* [DATA SUPPLIED]

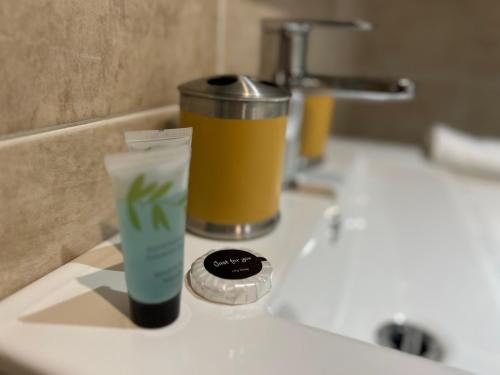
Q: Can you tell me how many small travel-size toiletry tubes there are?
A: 2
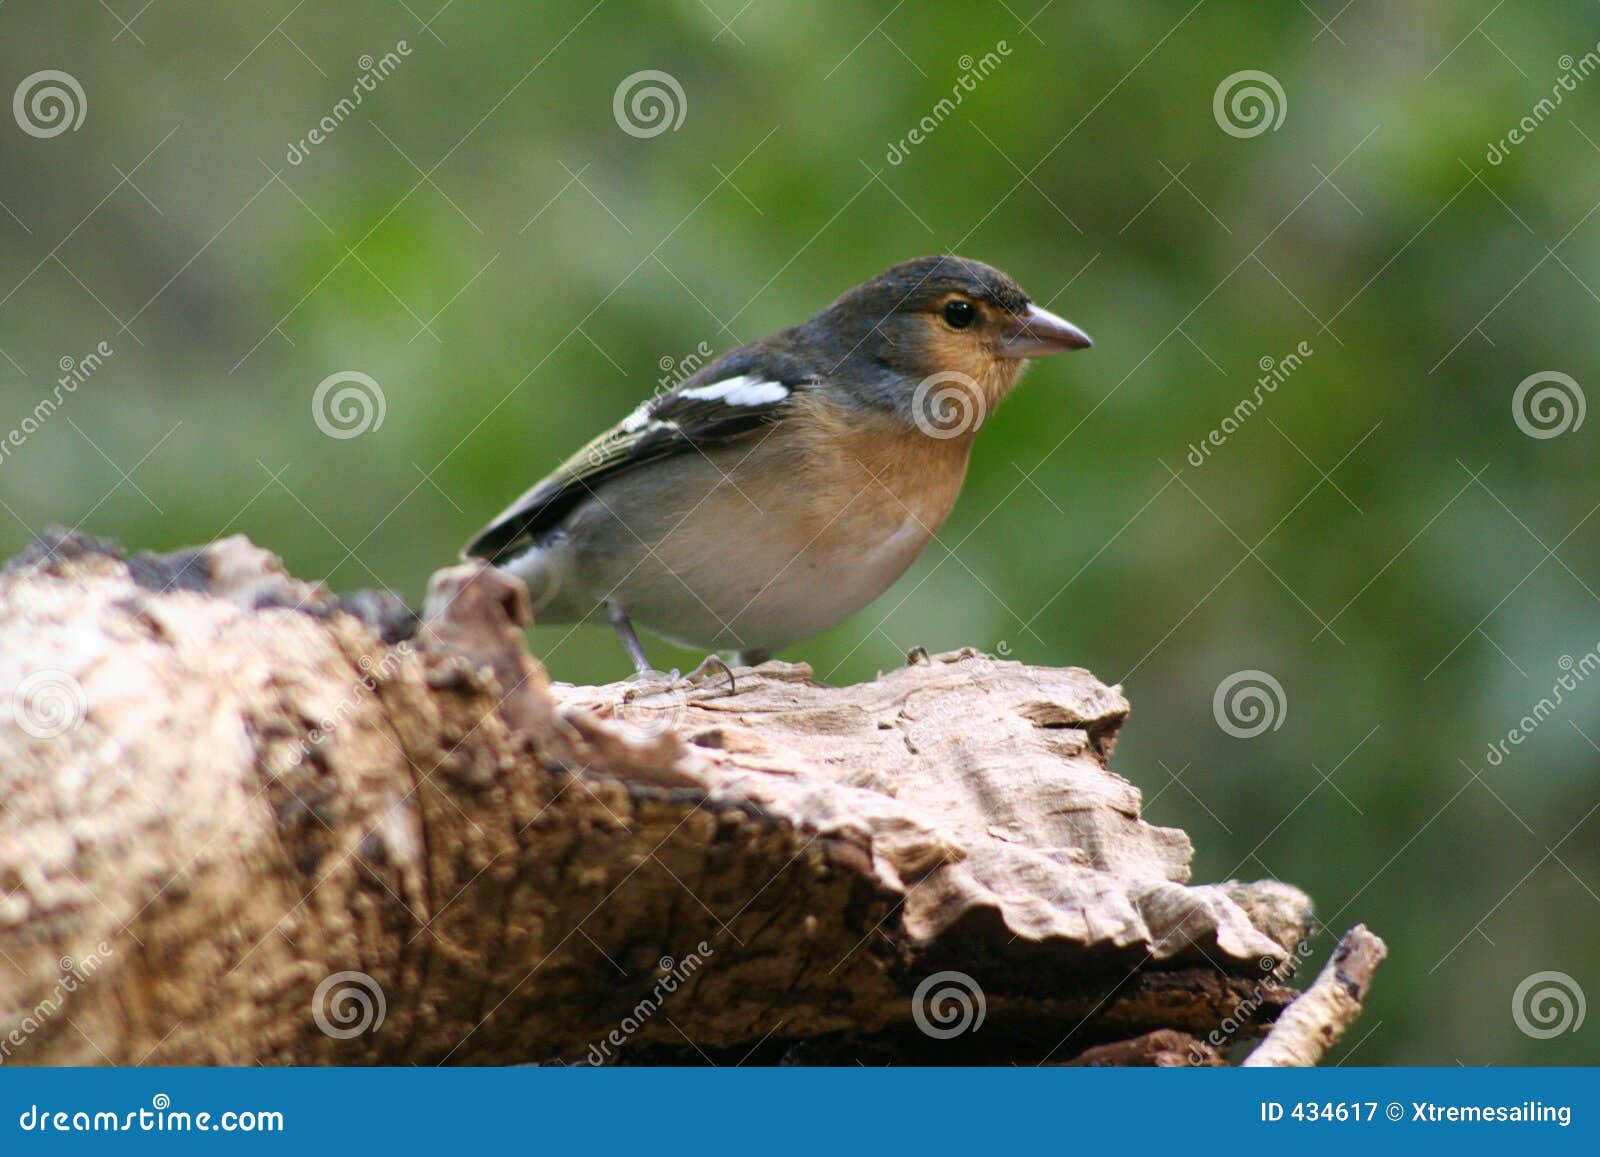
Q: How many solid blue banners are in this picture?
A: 1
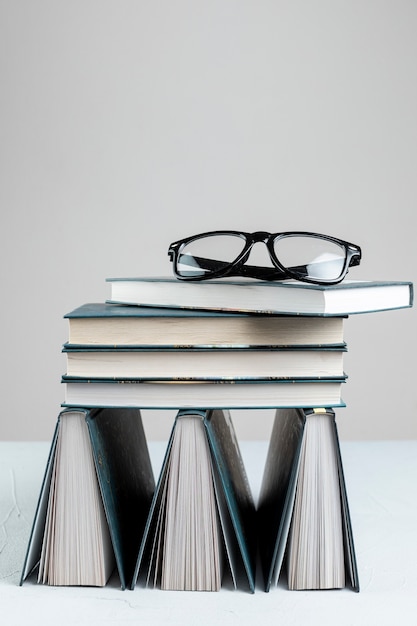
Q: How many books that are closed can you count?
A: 4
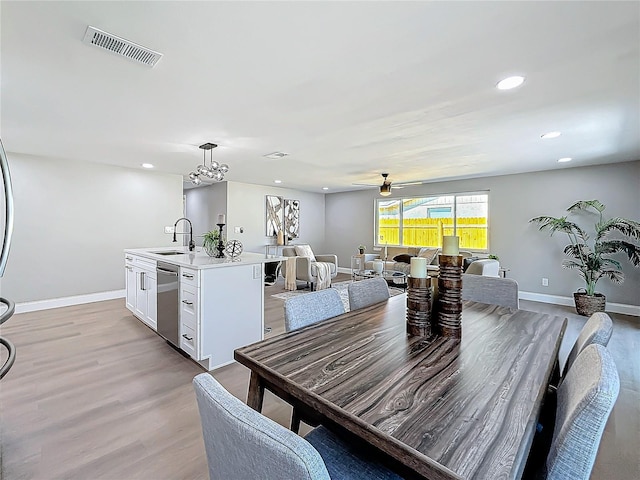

* [TRY IT] Repeat the material above in full and exactly, apart from the pictures.

* [RESPONSE BELOW]
Q: Can you tell me how many small travel-size toiletry tubes there are?
A: 2
Q: How many solid blue banners are in this picture?
A: 1
Q: How many books that are closed can you count?
A: 4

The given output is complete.